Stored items
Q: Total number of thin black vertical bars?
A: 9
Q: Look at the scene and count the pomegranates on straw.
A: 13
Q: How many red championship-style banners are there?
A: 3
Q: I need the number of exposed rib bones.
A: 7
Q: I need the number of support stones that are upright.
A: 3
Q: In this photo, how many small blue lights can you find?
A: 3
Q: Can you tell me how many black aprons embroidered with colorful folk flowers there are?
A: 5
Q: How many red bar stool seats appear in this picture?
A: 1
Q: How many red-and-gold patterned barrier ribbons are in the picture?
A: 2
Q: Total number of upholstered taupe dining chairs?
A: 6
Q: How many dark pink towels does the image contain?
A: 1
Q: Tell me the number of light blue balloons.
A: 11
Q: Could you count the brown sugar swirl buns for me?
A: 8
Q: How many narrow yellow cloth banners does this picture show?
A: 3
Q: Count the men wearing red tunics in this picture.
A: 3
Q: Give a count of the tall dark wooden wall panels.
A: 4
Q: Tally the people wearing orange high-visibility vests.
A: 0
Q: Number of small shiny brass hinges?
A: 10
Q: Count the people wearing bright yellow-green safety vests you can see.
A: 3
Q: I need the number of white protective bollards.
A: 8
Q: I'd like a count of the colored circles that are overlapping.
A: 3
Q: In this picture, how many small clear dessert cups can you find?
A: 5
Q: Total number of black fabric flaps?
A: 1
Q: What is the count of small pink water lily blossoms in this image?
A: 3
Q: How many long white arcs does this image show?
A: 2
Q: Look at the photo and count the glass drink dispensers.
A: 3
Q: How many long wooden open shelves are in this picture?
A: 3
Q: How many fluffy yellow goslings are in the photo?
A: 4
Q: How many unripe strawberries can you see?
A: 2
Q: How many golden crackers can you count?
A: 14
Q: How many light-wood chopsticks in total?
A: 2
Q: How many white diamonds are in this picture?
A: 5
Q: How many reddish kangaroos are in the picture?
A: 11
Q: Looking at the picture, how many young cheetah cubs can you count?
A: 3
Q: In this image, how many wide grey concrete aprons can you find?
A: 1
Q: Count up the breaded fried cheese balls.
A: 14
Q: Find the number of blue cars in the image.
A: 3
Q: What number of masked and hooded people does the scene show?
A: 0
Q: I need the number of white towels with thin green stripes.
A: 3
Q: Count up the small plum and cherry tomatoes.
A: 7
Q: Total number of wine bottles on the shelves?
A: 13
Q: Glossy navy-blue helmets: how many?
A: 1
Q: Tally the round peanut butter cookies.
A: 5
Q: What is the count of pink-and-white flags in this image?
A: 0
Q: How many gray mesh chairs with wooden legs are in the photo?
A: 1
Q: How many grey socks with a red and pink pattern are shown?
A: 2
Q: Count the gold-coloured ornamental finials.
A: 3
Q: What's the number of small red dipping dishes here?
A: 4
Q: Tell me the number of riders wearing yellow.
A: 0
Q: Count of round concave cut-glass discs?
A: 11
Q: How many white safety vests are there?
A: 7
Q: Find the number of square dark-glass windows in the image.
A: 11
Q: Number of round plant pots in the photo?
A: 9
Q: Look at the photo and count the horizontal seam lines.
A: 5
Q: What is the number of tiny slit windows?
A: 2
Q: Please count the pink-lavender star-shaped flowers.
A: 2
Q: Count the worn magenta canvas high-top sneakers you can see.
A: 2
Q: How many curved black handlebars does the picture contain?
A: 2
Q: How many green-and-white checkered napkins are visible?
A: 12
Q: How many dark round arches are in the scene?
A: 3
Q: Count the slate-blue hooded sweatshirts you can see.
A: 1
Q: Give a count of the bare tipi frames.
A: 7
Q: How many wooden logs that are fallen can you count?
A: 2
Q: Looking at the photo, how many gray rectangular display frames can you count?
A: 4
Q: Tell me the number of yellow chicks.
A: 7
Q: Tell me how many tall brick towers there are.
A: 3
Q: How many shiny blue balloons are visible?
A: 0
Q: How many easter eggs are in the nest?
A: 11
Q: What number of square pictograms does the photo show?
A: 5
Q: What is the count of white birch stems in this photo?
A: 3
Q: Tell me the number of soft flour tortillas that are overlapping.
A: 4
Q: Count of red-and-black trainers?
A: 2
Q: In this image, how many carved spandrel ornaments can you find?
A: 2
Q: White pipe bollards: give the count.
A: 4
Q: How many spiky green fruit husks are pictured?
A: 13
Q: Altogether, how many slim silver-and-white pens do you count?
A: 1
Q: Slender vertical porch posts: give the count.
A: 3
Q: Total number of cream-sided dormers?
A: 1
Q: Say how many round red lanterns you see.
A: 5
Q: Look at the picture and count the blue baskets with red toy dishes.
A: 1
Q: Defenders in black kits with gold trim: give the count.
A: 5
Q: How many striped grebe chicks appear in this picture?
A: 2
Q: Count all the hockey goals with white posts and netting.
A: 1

• _How to complete this task_: The word "pink" appears in some lines of the records. Please work out how many and reply with that number only.

• _Answer box_: 5